I recently attended DevOpsDays Boston, which is a great way to get a pulse on the latest issues and technologies in the DevOps community. DevOpsDays is split between organized talks, open sessions and hanging around chatting with the other attendees. For me, the latter is always the most valuable. Over the 2 days, I probably spoke to more than 100 different people. I’m always interested in investigating how people are logging, what they are logging, whether they are rolling their own, using a commercial log management solution, SaaS-based or on-Premise, etc.
Just about everyone I spoke with recognizes the value of their logs, and is either currently using a logging solution of some sort (open source/ on prem/ SAAS) OR is in the process of investigating one.
I learned the main challenges people find with log management solutions today are:
- Too complex to use: Learning a complex log query language can be a pain. While some of these are VERY powerful, they’re not helpful if you need to reeducate yourself every time you want to search or analyse your log data.
- Too expensive: This was a common theme and was said to be especially the case for well know on-premise vendors.
- Too time consuming: A lot of people, put off by the high costs, are looking at alternatives and trying out open source solutions. However, as their log volumes grow, managing and maintaing the environment can take up a few hours per week, which defeats the purpose of using a log management and analytics solution, which should ultimately make you more efficient and better at your job
The de-facto open source tool of choice is also ELK (i.e. a combination of Elasticsearch, Logstash, Kibana). Many of the people I spoke with were using or evaluating this alongside SaaS or on-prem commercial solutions as they think about strategically and cost-effectively managing their their infrastructure.
In light of this, I thought I’d give a quick overview of some of the pros and cons of open source log management services.
What do you get?
ELK is a combination of Elasticsearch, Logstash and Kibana.
- Elasticsearch is a distributed, real-time search and analytics engine.
- Logstash is a technology for parsing your log data and streaming it into elastic search.
- Kibana is a really nice UI layer that gives you the ability to search and graph your data.
In short, ELK gives you the basics of Log Management, i.e. a single place for all your data where you can easily search it and create some nice graphs on this.
What you do not get?
If you are looking for some of the powerful features that enable intelligent log management and analysis such as real-time alerts, anomaly detection, dynamic search queries and functions, live-tail, dynamic aggregation you will likely want to look at a commercial SaaS or on premise solution.
How much does it cost?
In terms of $$$ you need to put down up front? It’s free. This is often one of the key drivers, especially when faced with a potentially very high license fee. However, there are “costs” associated with open source tools. These costs include paying for the infrastructure to run it on, the time cost associated with setting it up, and the ongoing maintenance costs which I will cover next.

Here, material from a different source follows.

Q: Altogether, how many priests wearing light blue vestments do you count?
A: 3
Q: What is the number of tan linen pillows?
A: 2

How much does it cost to run?
For low volumes of data, you can spin it up on a relatively small/single AWS instance. So, in the region of $100s per month will cover you. However, for larger volumes, and if you want high availability built-in, can get more expensive.

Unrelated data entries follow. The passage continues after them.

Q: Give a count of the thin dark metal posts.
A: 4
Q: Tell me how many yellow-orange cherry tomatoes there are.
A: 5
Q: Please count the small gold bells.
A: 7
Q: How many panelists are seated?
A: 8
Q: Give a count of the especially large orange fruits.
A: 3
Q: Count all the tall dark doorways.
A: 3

Check out this post on how to set up a high availability ELK cluster where setup consists of 6 server instances. Once you get into an elastic search cluster, you will often be in the $1000s per month range. In a conversation I had recently with an old Ops friend of mine, he described his set-up, which was processing in the region of 250GB per day across an 8 node ELK cluster and his AWS bill was coming in at $4k per month.
How to set-up/configure?
Initial set-up and configuration on a single instance is relatively straightforward, especially if you have decent Ops skills. Here’s a good how-to which will take you an hour or two to fully run through.
Setting up a clustered, highly available environment however is probably not for the faint hearted, and requires a bit more effort. There’s a nicely put together guide here.
How much time will I spend maintaining this?
Setting up ELK can be a fun, once-off project for one of the Ops team – however from what I have gathered, the real time sink is ongoing maintenance of an elastic search cluster. It’s not uncommon for the Ops team to spend a few hours per week maintaining this, or running into issues/ experiencing down time when they need to grow the size of the cluster when log volumes grow. However this is completely under your control and obviously depends on how well you designed your initial cluster to scale.
ELK has fast become the de-facto open source logging solution and has been a great way for organizations to get set-up without getting hit with a big upfront cost (provided you do not mind having to invest some time in setup and config). It is also a great way to get some basic searching and graphing capabilities and for companies to recognize the value in their log data.
However if you are looking for some of the ‘power features’ (think: real-time notifications, anomaly detection, live tail, powerful search functions, dynamic correlation…) and want to do more with your logs in terms of analysis, building powerful dashboards, building them into your alerting and monitoring infrastructure AND you do not want any of the hassle of setting up and maintaining a log management environment you might want to check out other solutions available today.